Lim Tong Lim vs PFGI (Engage in commercial fishing case)


 Started with Php 3.35M financed by a loan. Is this a valid contribution?
The contribution of a partner may be in the three forms of money, property and industry, or
any two or one of them. A partnership may, therefore, exist even if it is shown that
the partners have not contributed any capital of their own to a “common fund’’ for the
contribution may be in the form of credit or industry not necessarily cash or fixed assets.

Evidence of Partnership:
1. Contribution in the form of credit and industry
2. Lim approached Yao, already partners with Chua, to engage in commercial fishing
3. Compromise Agreement agreeing to split the profit or evenly pay the loss of the sale of
the boats

Evangelista vs CIR (3 sisters tax case)


 Is contribution and intent to divide the profits enough to form a partnership?
No. There has to be:
1. An intent to form a partnership
2. General participation in both profit and loss
3. Community of interest as far as 3rd persons are concerned enabling each party to
manage the whole property

In this case, the 2nd and 3rd requirements are surely there. However, the intent to form the
partnership is derived from the following evidences:
1. The fund did not exist beforehand. There was an effort to create the fund for the
purpose of profit
2. Investments were a SERIES of transactions
3. The lots were not residential
4. Managed by one person similar to a business
5. The condition existed for more than 15 years

Estanislao vs CA (Gas station case)


 Is proof of contribution necessary?
Yes. The proof here is the Php15,000 pledge of capital in the joint affidavit which was cancelled
as it was duplicated in another contract with Shell. But the other contract did not mention of it
being a capital investment because of Shell’s policy of sole dealership.
Nevertheless there was an intent to form a partnership because of the following evidences:
1. Petitioner’s written authority for his sister to examine the books of their common
business
2. His sister assisted in the business
3. The siblings contributed to a common fund, the Php15,000 advanced rentals due to
their co-ownership of the leased land

Heirs of Lim vs Lim (Trucking business case)

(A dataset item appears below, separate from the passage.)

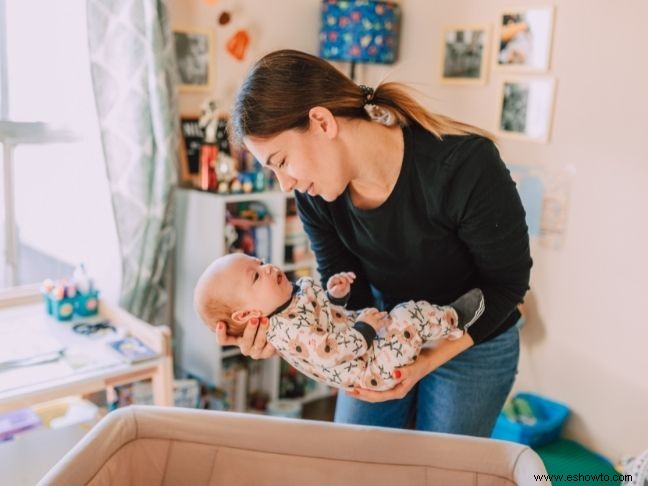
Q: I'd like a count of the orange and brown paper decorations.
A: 3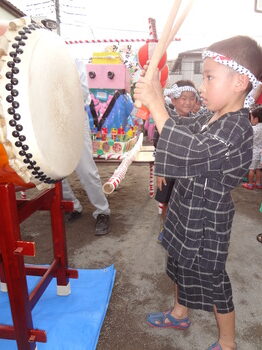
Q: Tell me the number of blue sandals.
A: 2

 Additional evidences of partnership:
1. Wielding absolute control of the business without intervention
2. All properties in the questioned partner’s name
3. No salary received
4. No demand of periodic accounting

Torres vs CA (Subdivision 2 sisters case)


 Is the requirement of an inventory under Art. 1773 absolute?

No. Art. 1773 will not make the partnership agreement void for purposes of liability within the
partnership i.e. no involvement of 3rd persons.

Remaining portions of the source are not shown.